The silica and alumina gel obtained has a composition that corresponds to that of the reactants used, if it is assumed that the reaction yields are practically complete. The SiO2/Al2O3 mole ratio is thus in the range 30/1 to 500/1, preferably in the range 40/1 to 150/1, preferred values being of the order of 100/1. This gel is amorphous, when analysed by powder X ray diffraction, it has a specific surface area of at least 500 m2/g, generally in the range 600 to 850 m2/g, and a pore volume of 0.4 to 0.8 cm3/g.

A metal selected from noble metals from groups 8, 9 or 10 of the periodic table is supported on the amorphous micro/mesoporous silica-alumina gel obtained as described above. As indicated above, this metal is preferably selected from platinum and palladium, platinum being preferably used.

The proportion of noble metal, in particular platinum, in the supported catalyst is in the range 0.4% to 0.8%, preferably in the range 0.6% to 0.8% by weight with respect to the weight of the support.

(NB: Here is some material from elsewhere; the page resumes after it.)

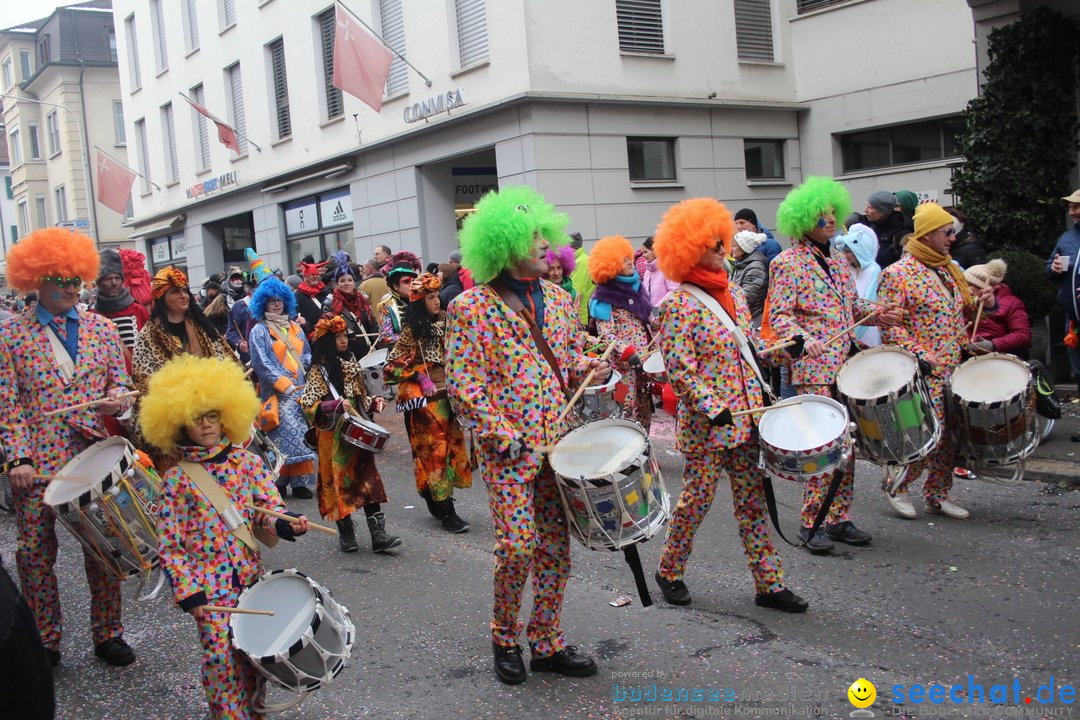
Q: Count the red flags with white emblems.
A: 3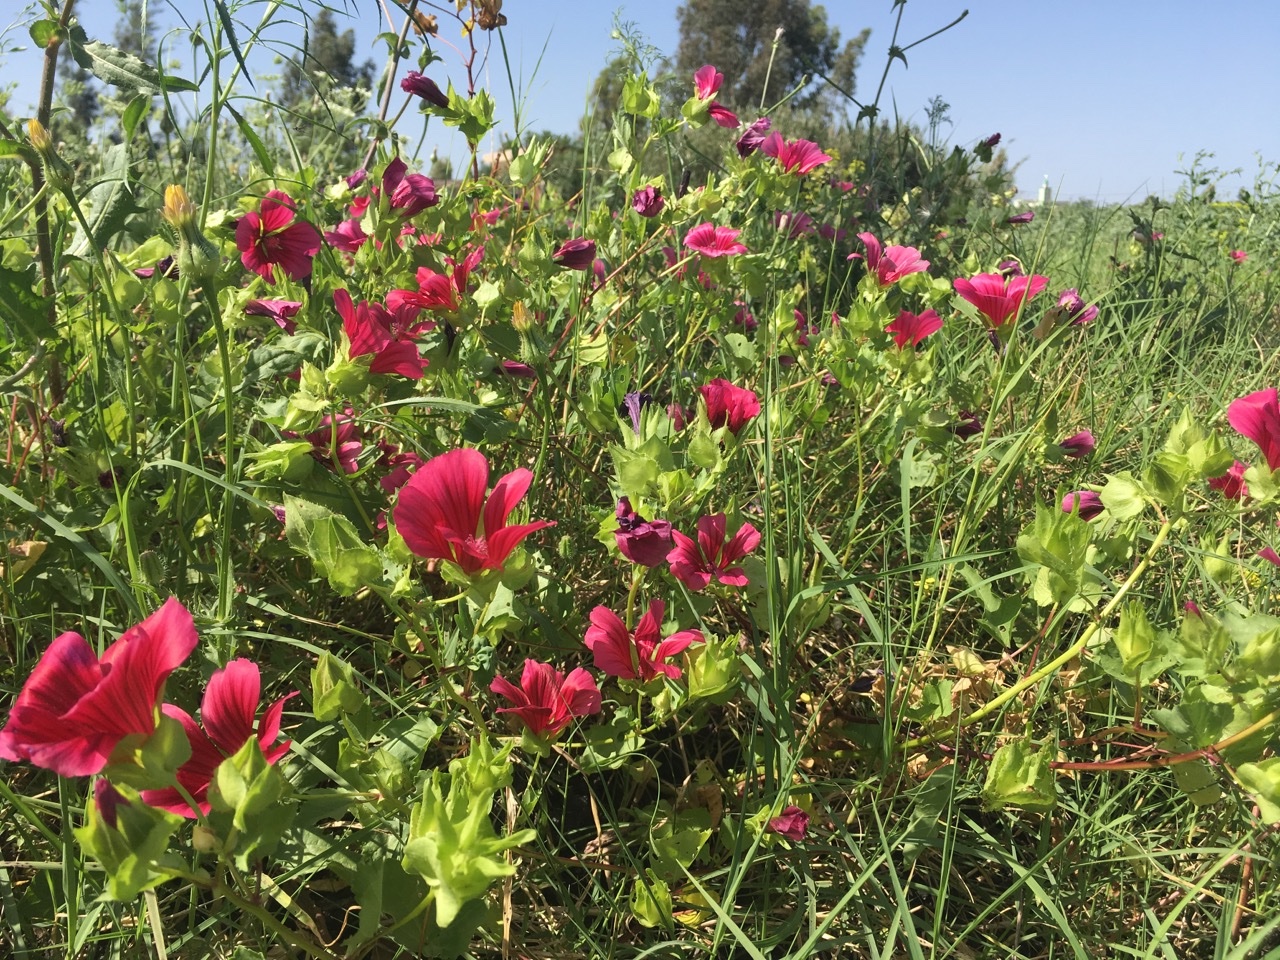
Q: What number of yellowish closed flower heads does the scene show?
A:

Advantageously, the metal is uniformly distributed over the porous surface of the support to maximise the effectively active catalytic surface area. Different methods can be used to this end, such as those described in European patent application EP-A-582 347, the contents of which are hereby mentioned by reference. In particular, depending on the impregnation technique, the porous support with the characteristics of the acidic support a) described above is brought into contact with an aqueous or alcoholic solution of a compound of the desired metal for a period sufficient to produce a homogeneous distribution of the metal in the solid. This operation normally requires several minutes to several hours, preferably with stirring. H2PtF6, H2PtCl6, [Pt(NH3)4]Cl2, [Pt(NH3)4](OH)2 constitute examples of suitable soluble salts, along with the analogous palladium salts; mixtures of salts of different metals are also used in the context of the invention. Advantageously, the minimum quantity of aqueous liquid (normally water or an aqueous mixture with a second inert liquid or with an acid in a proportion of less than 50% by weight) is used that is required to dissolve the salt and uniformly impregnate said support, preferably with a solution/support ratio in the range 1 to 3. The quantity of metal used is selected as a function of the desired concentration in the catalyst, all of the metal being fixed to the support.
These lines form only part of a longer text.